でもOPとEDは相変わらずクールでとても良かったですよ!毎回毎回千代丸作曲は当りばっかりでびっくりしますね。あまり目立ってない気がしますが中二病溢れ出るアップテンポのナンバー「カオスシンドローム」が気に入ってます。
カオスシンドローム
鈴木このみ
サイレントスカイは良いアニメ化だった
尺の足りなさが致命傷だったカオチャでしたが、上でも書いたよう今回のSilentskyに限っては拓留と世莉架をメインに据えたことでかえって原作よりわかりやすくなっていました。
終わりよければ全て良し!とまでは言えませんが、大事なTUREを綺麗にまとめてくれたのはアニメ版の良かった点だと思います。
▼参考:プロモーション動画。
コメント
アニメ版は尺の短さが残念でしたが、別途で見どころもあったのはとりあえずそれ自体は良かったという印象です。

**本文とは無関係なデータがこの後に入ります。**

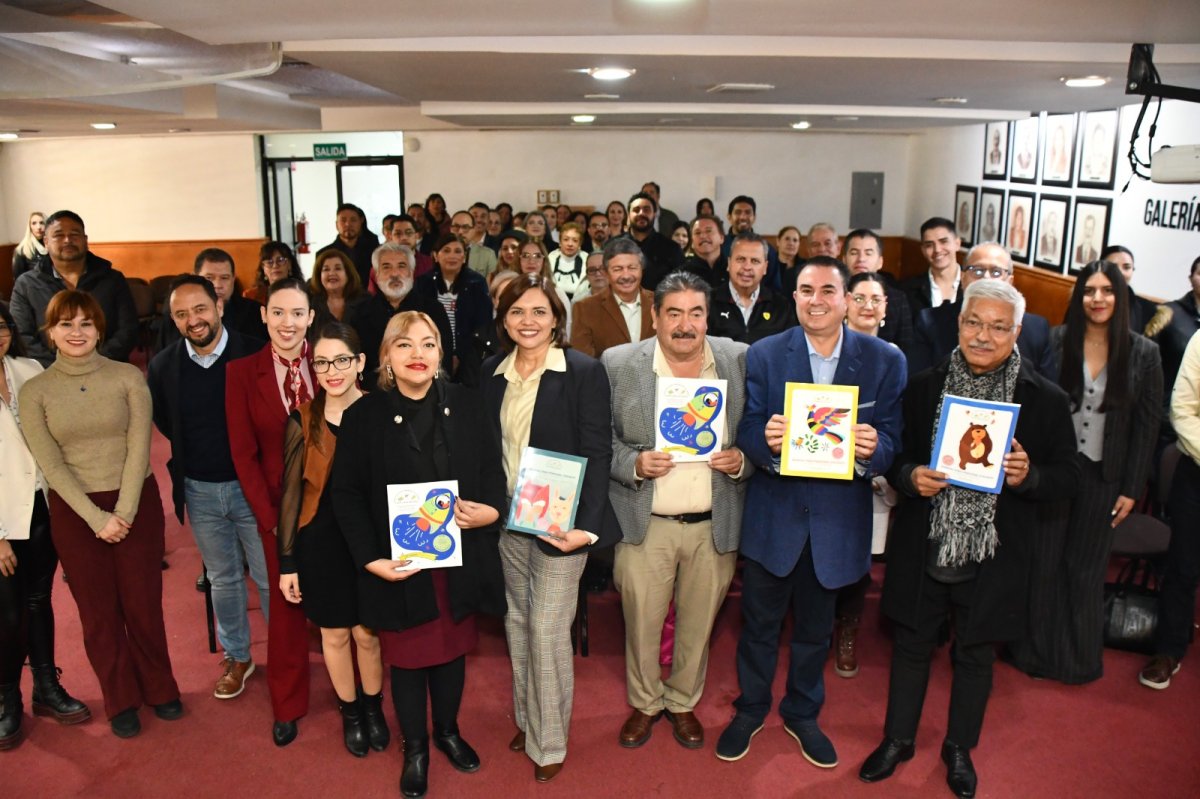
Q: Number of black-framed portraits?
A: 9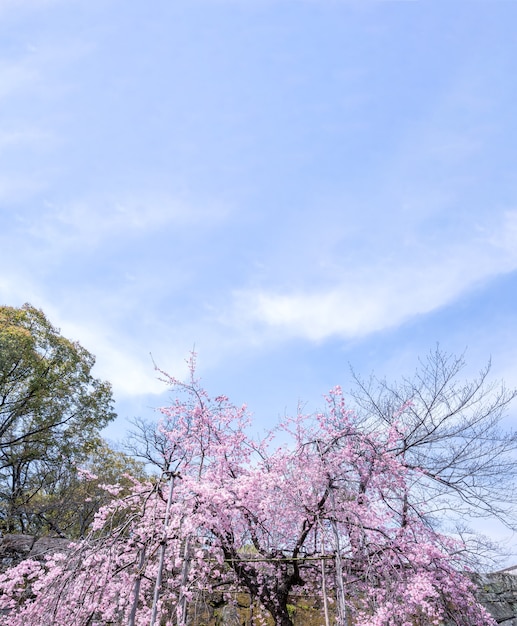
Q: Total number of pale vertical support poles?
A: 5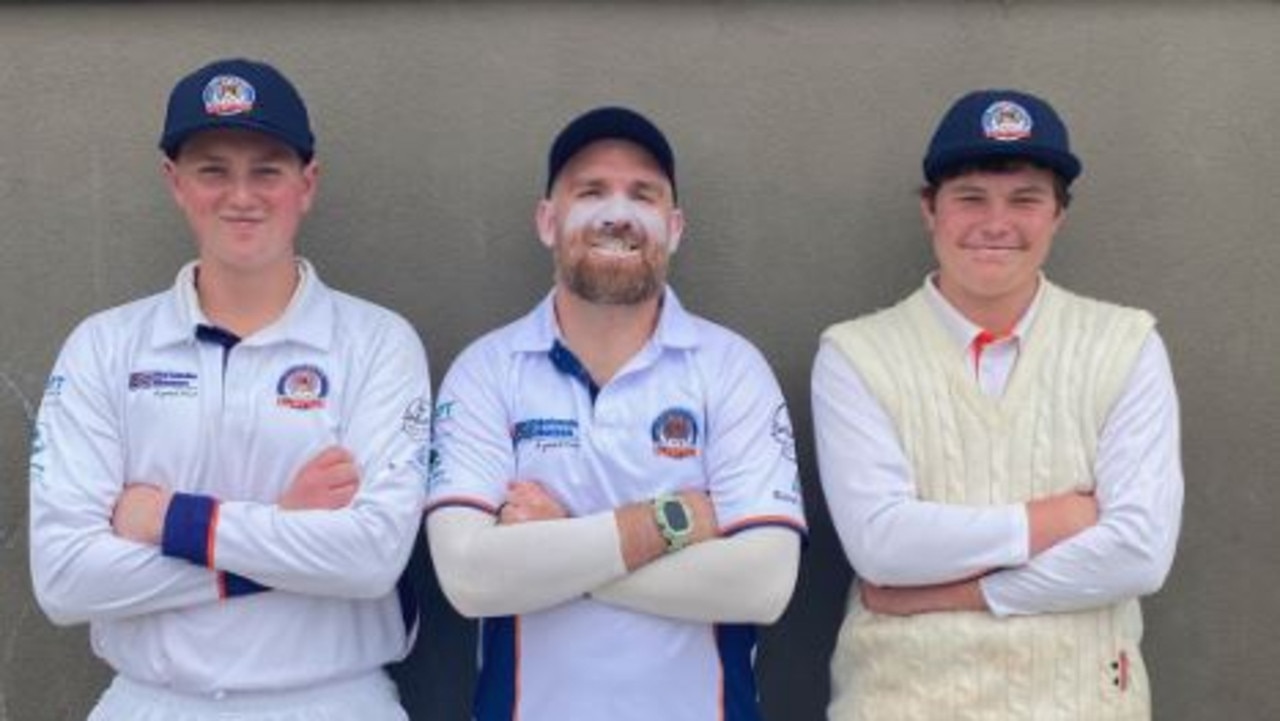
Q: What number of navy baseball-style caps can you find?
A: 3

特に(賛否両論はありましたが)南沢泉理があの場面で真実を語ったのは個人的には好きな場面です。
ブリドカットセーラ恵美さんも言っていましたが、来栖乃々の姿のままだったゲームが防戦一方の戦い方だったのに対して、南沢泉理の姿で戦ったアニメでは攻めの姿勢が強い描写だったので。
まあ、自分が南沢泉理が好きだからっていうのはあるとは思いますがw
乃々ルートだといろんな要素で辛い面がありますし、トゥルーエンドルートだと拓留が悟ってるので、今現在の拓留に話す展開っていうのが見れたこと自体はうれしかったです。

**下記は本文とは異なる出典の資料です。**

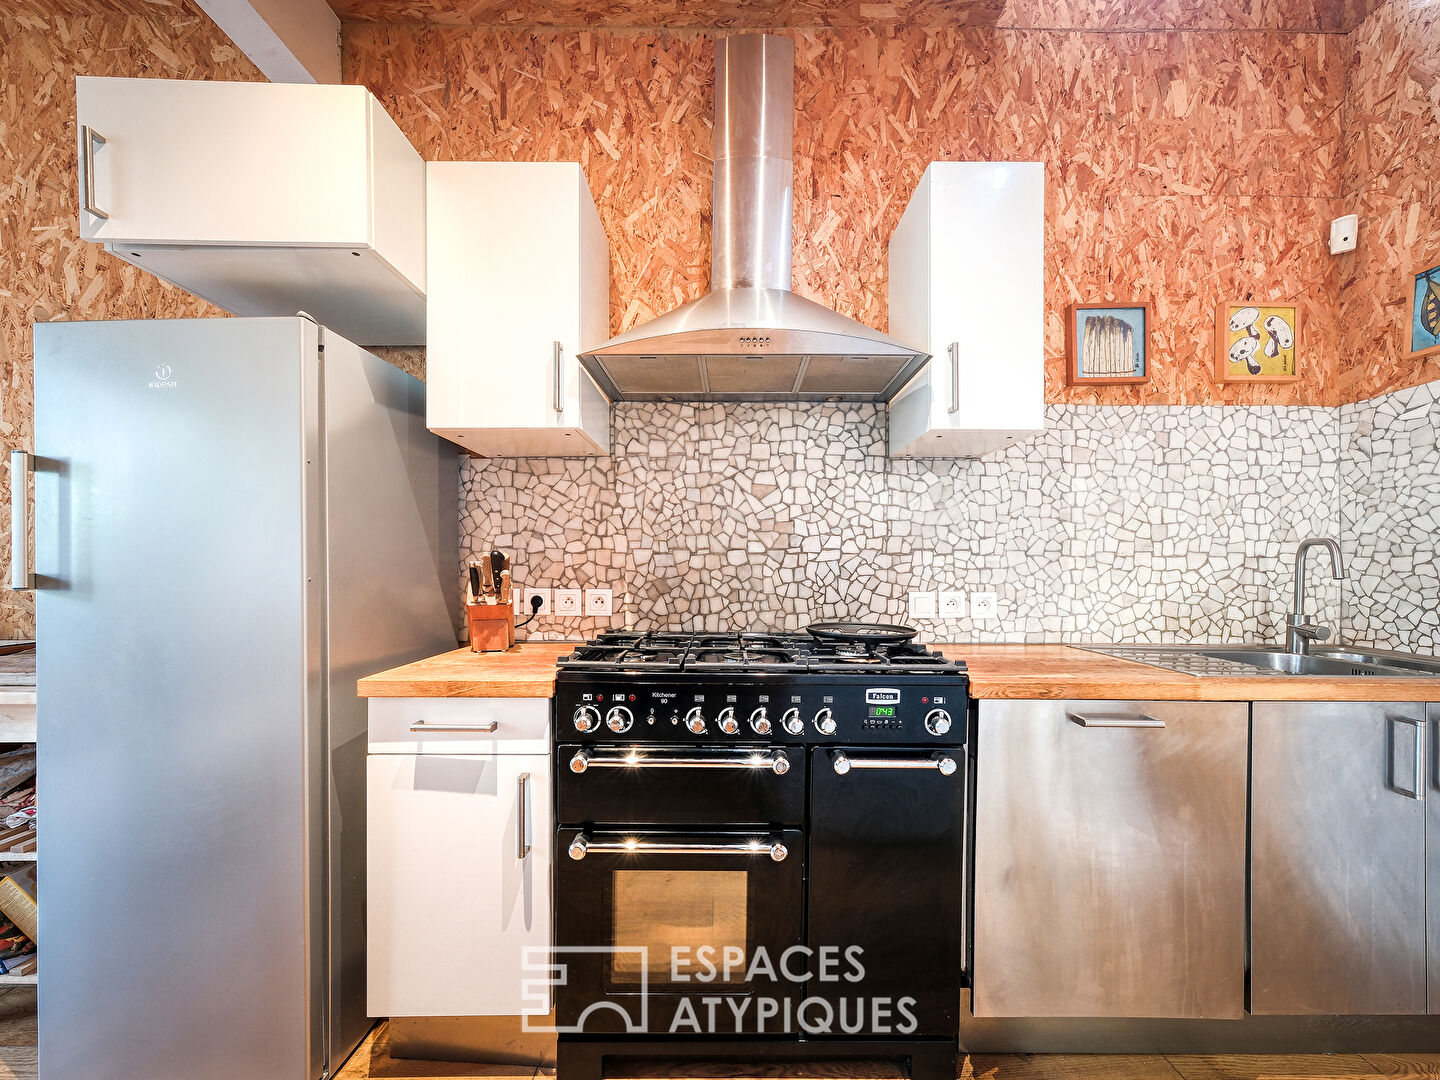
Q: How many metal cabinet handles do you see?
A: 7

1クールだった理由は公式でいろいろと明かされてはいますが、やっぱりトゥルールートで行くのはちょっと無茶だったかなぁ。共通ルートだったら1クールで行けたとは思いますが(必要な伏線が減るので)、華ルートが没喰らってるみたいなので共通ルートも無理だったかもしれませんが……w
>来栖乃々の姿のままだったゲームが防戦一方の戦い方だったのに対して、南沢泉理の姿で戦ったアニメでは攻めの姿勢が強い描写だったので。
円盤5巻のパッケが端的にそんな感じの絵ですね。あのパッケは格好いい。泉理関係は原作と違うんで印象的だったと記憶してます。

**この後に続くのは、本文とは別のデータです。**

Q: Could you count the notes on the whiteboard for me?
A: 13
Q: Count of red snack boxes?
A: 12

サイレントスカイ自体は良かったけど、TVのほうが今ひとつな感じなのでいっそトゥルーはゲームに投げて、カオスヘッド0話はカット。
アニメは全部overskyENDで切っても良かったんじゃないかなあと思います。トゥルーで救済してるけどカオチャって泥沼バッドエンド感を楽しむ
作品だと思うんで。
ttp://dengekionline.com/elem/000/001/494/1494114/
これで言われていますが、ビジネス的に2クールが不可能ってなった割には頑張っていたとは思いました。
志倉氏も言ってますが、シュタゲと違ってラストが長い構成のカオチャですし……とはいえやはり尺の面での不満は多いですが
パパンとの戦いはモノローグありきの戦闘の意味合いとアニメならではの瞬間を描いた戦闘シーンのテンポの良さ、両立ができない事象だったのがすごくジレンマです。(もちろんイマフレせりにもっと説明させるのもありでしょうけど、モノローグじゃないと完全に説明台詞だしなぁ……)
今回のSILENT SKYはトゥルーをうまく纏めていたので好印象ですね。
僕も含め原作ファンは、カオチャアニメ頑張ってたという感想になりますが、新規で見た人に不評を買ってたのが悲しいところでした。
ヒカリヲのバトル、アニメ勢には一部何が起こってるかわからなかったでしょうね(笑)あれは原作見ないとわからない。